Study on Self-Excited Oscillation Suppression of Supersonic Inlet Based on Parallel Cavity

Abstract

Aiming at the problem of self-excited oscillation in a supersonic inlet, the oscillation suppression of parallel cavities in a shock system is studied. Based on the shock dynamic model, the theoretical calculation model of parallel cavity under dynamic shock is established, and the effects of cavity volume and oscillation frequency on shock oscillation flow field parameters are analyzed. On this basis, an integrated numerical model including cavity and inlet and outflow fields is established, and the effects of cavity on the inlet flow field parameter distribution and parameter oscillation are compared by using unsteady numerical calculation algorithm. The theoretical calculation results show that the parallel cavity can reduce the amplitude of flow field pressure oscillation, and increasing the cavity volume is beneficial to suppress parameter oscillation.
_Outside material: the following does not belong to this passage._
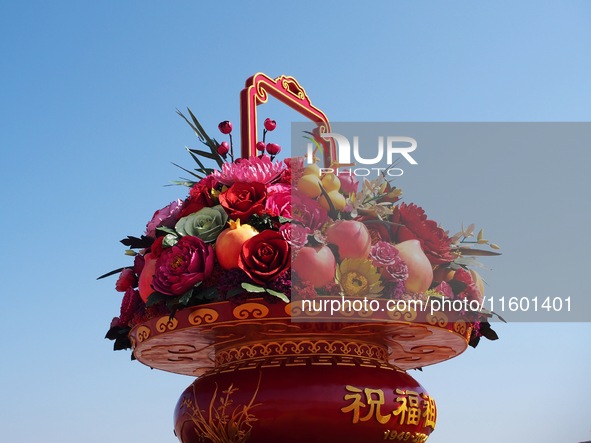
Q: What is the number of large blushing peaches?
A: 3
The unsteady numerical calculation of three groups of working conditions shows that the cavity changes the amplitude of parameter oscillation, and the high amplitude frequency point also decreases compared to the model without cavity. Through the alternating change of pressure between the channel and cavity during the movement of the shock wave, the cavity gas filling and overflow dampen the shock wave forward and pressure change of the mainstream, so as to suppress the self-excited oscillation.